É possível voltar a se apaixonar com meio século de vida? Acreditar em amor eterno depois de amores eternos terem durado tão pouco? Em amor sem traição depois de ter traído tanto?
E por que querer de novo a ansiedade diante do telefone que não toca, da carta que não chega, da campainha que não soa? Agora, bem sei, seria diferente — não há mais cartas, quem chama é o porteiro, pelo interfone. Mas abriríamos quantas vezes a caixa de entrada dos e-mails, verificaríamos de quantos em quantos segundos se a mensagem foi visualizada?
Drummond derrapou na curva dos 50; Borges, na dos 75; Niemeyer, perto dos 100. Eram gênios, e aos gênios são concedidos dons inacessíveis aos mortais. Como o de transformar sílaba e concreto em poesia — logo, também, resignação em esperança.

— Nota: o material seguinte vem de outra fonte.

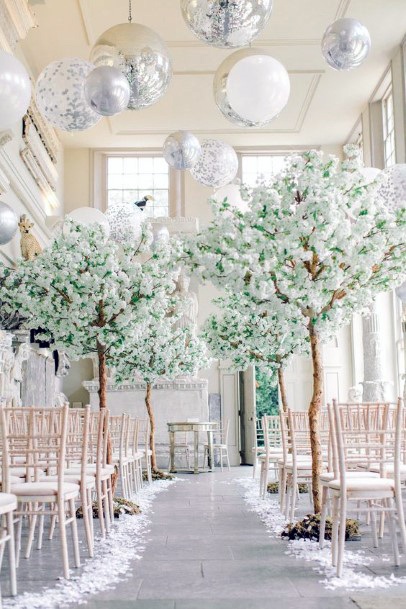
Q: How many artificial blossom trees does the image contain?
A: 4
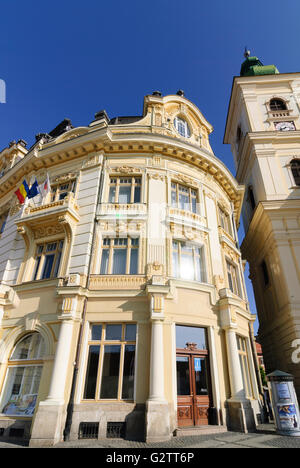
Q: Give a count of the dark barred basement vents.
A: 2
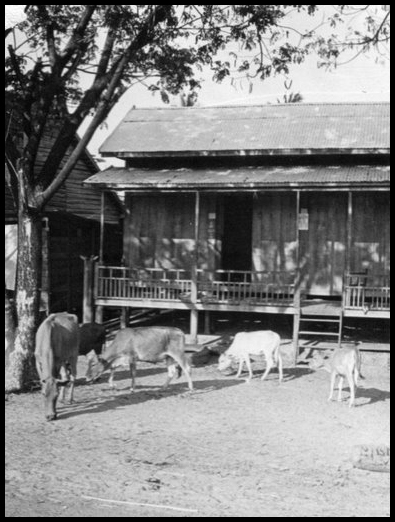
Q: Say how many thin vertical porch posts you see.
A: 4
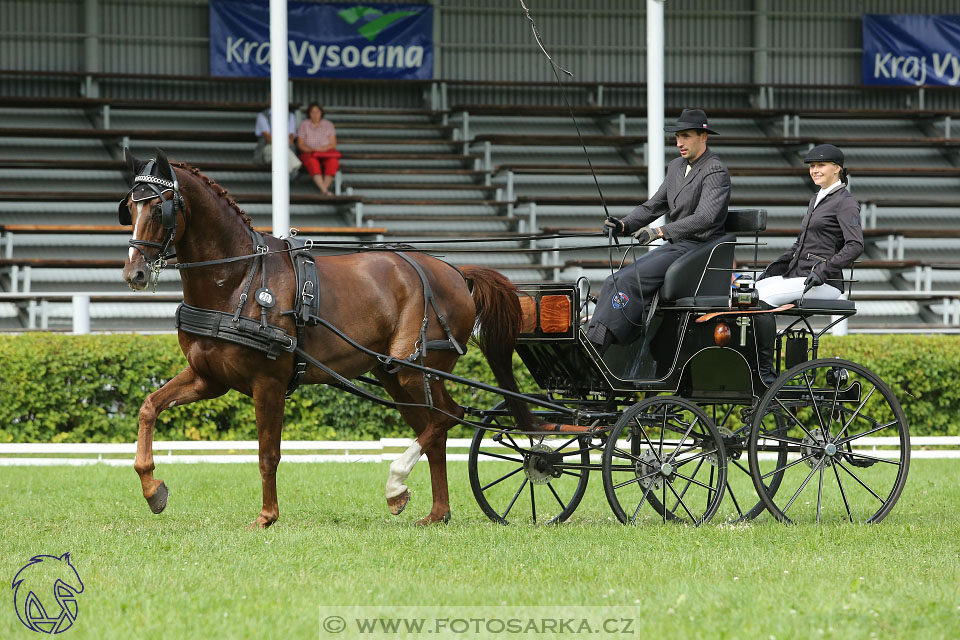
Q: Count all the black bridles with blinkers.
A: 1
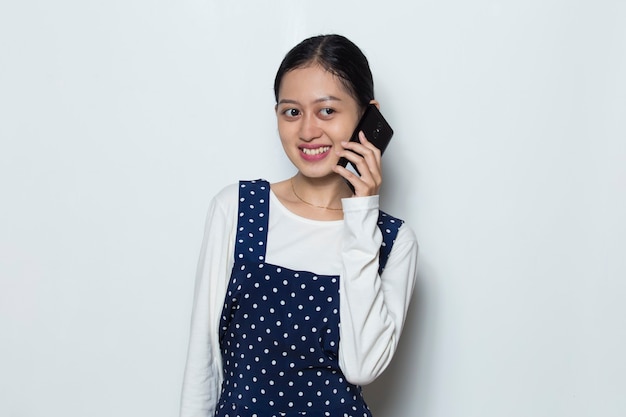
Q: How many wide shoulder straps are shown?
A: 2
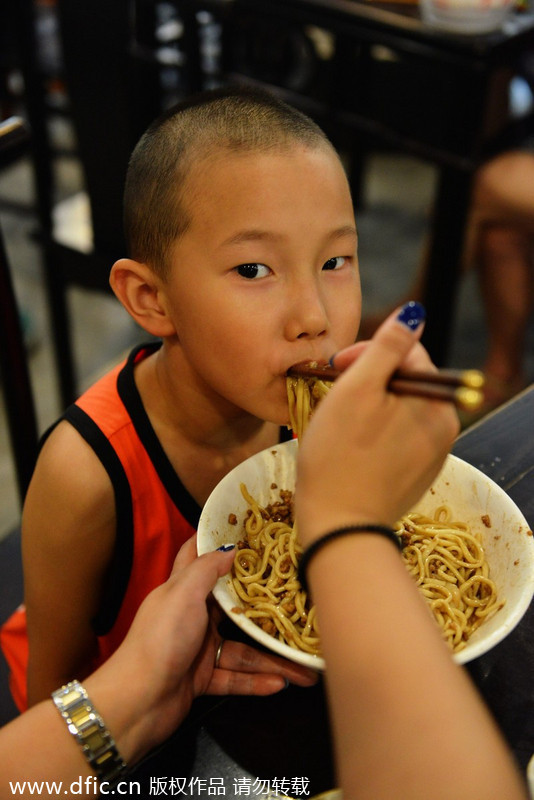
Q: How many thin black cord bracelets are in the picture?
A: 1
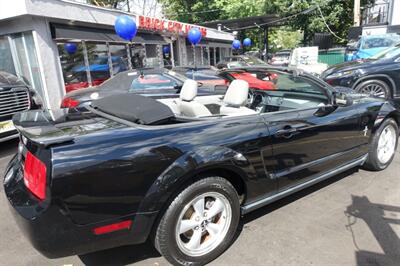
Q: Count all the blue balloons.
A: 6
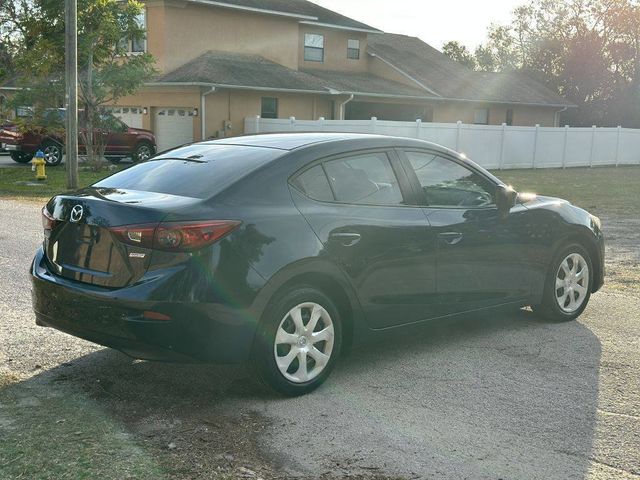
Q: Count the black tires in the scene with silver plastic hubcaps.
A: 2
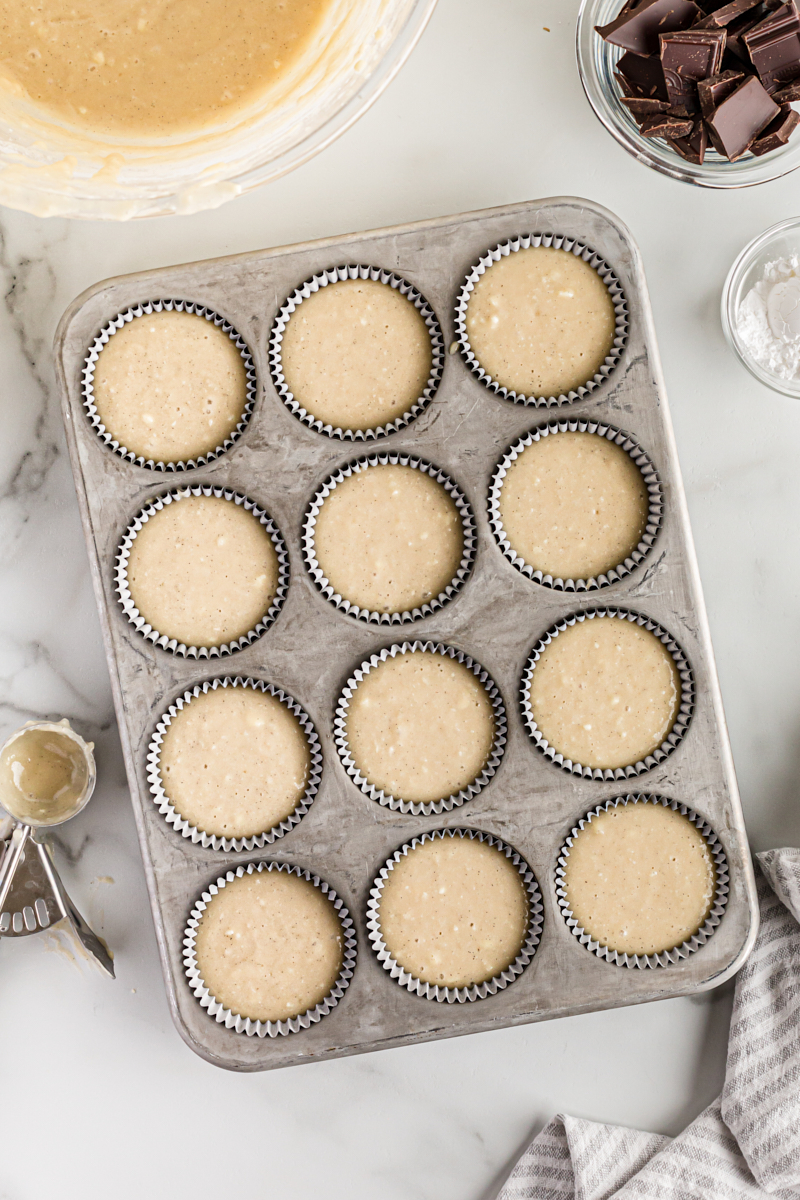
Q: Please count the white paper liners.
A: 12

Para a maioria de nós, entretanto, a paixão não sobrevive ao advento do juízo, dos cabelos brancos, do direito de estacionar nas melhores vagas e de furar a fila nos bancos. É que, assim como os ossos se tornam menos densos, o coração enrijece. Se enche de sangue mais vagarosamente. Não consegue acelerar nas subidas íngremes que a geografia do desejo nos reserva.
Já teremos, nessa idade, descoberto que há a paixão e a paixão. São, ambas, substantivos femininos, mas tão diferentes entre si quanto duas mulheres podem ser. Uma é “sentimento, entusiasmo, predileção ou amor tão intensos que se sobrepõem à lucidez e ofuscam a razão”. É a paixão de Riobaldo, de Anna Karenina, de Florentino Ariza. A outra, “sofrimento, martírio”, como a paixão de Cristo.

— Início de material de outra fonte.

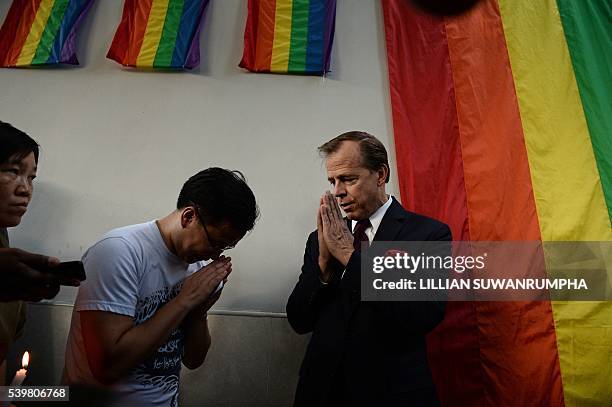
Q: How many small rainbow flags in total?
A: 3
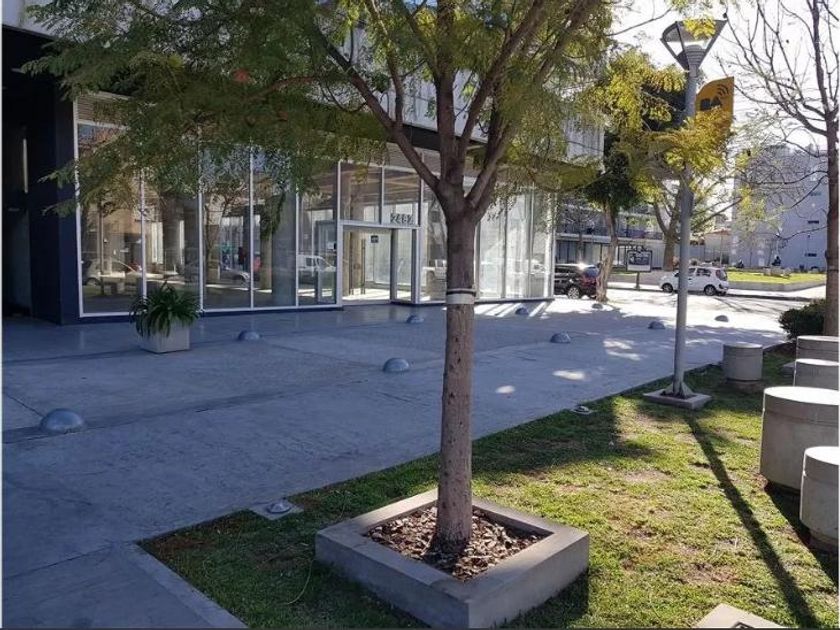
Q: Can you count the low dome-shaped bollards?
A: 9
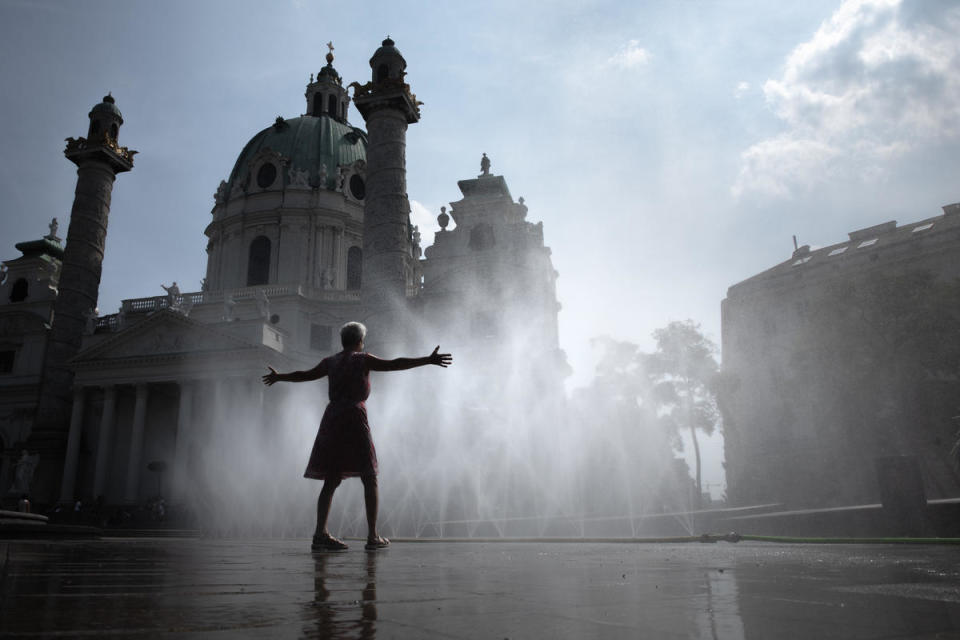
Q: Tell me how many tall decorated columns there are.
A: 2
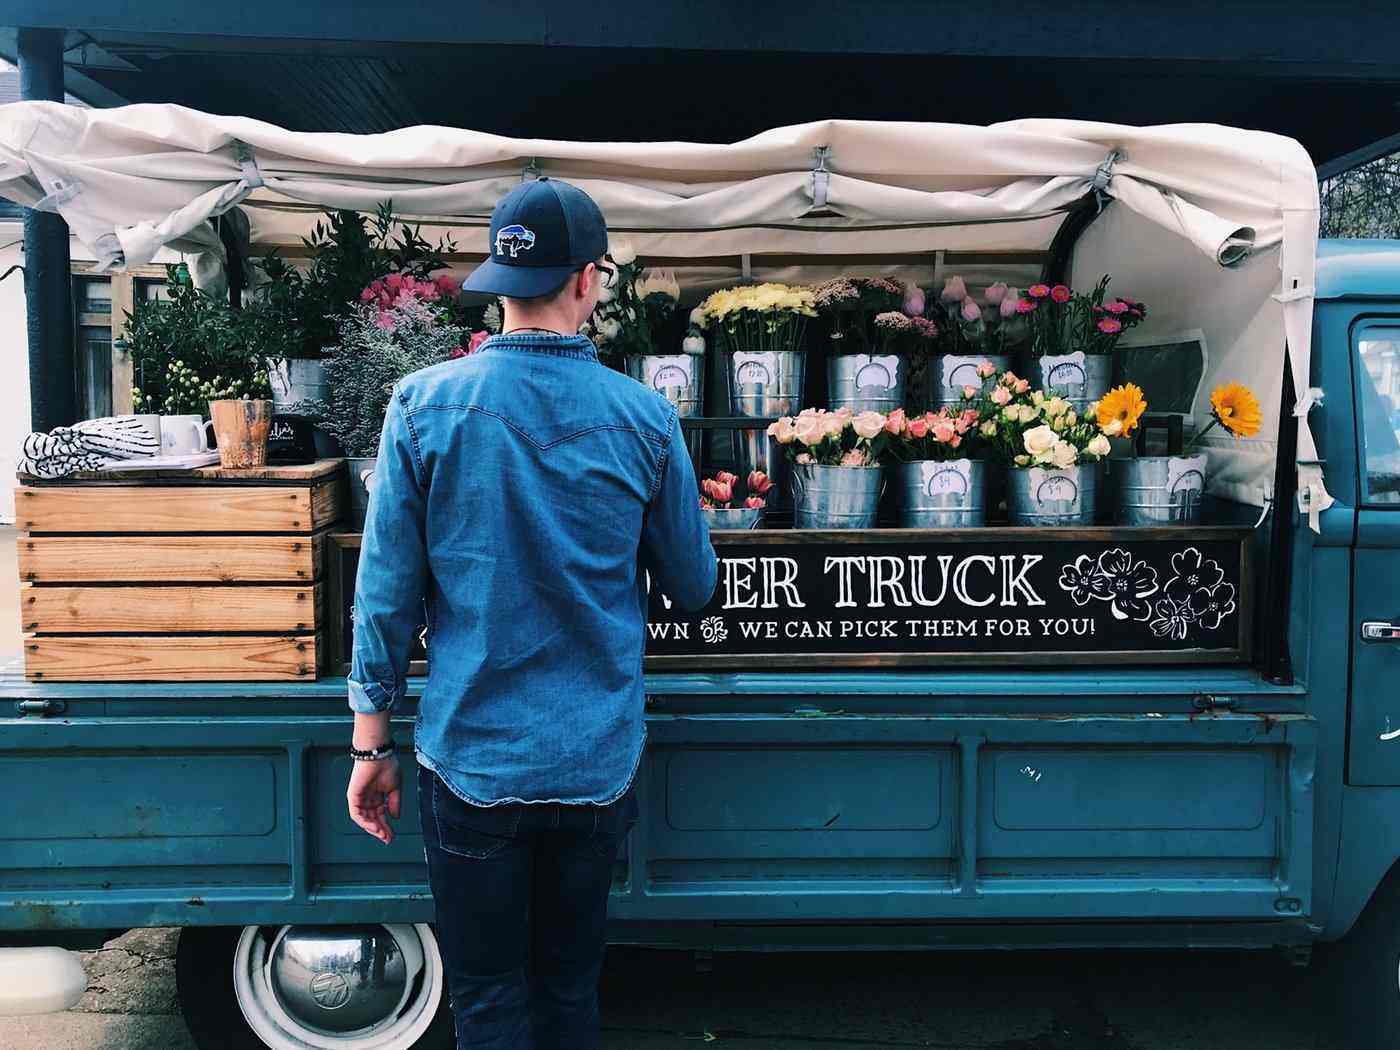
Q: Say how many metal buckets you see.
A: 12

Vivenciamos as duas, misturadas, impelidos pelos hormônios, pelo relógio biológico, pela urgência de “Sentir tudo de todas as maneiras, / Viver tudo de todos os lados, / Ser a mesma coisa de todos os modos possíveis ao mesmo tempo, / Realizar em si toda a humanidade de todos os momentos / Num só momento difuso, profuso, completo e longínquo.” Fernando Pessoa pode ter sido contido e prosaico nos seus parcos amores, mas Álvaro de Campos sabia o que era estar apaixonado.
A paixão é mais fácil quando a carne é firme e, paradoxalmente, fraca. Quando os olhos enxergam melhor e veem menos. Quando a memória é perfeita e, ainda assim, se esquece tudo com maior facilidade.
Aprendemos a distinguir a paixão adolescente — essa vocação para idealizar, essa aventura de estar à deriva — do amor maduro, cheio de compreensão pelos defeitos do outro, ancorado do porto seguro do companheirismo. Cada um viria a seu tempo, cada um teria sua ocasião — como o tempo de plantar, o tempo de colher.
Mas e quando os batimentos cardíacos aceleram e não há cloridrato de propafenona ou chá de casca de limão que deem jeito? Quando a ansiedade não baixa nem com o combo de maracujina, Netflix e diazepam? A única coisa a fazer é aparar a barba, cortar o cabelo e tocar um tango argentino.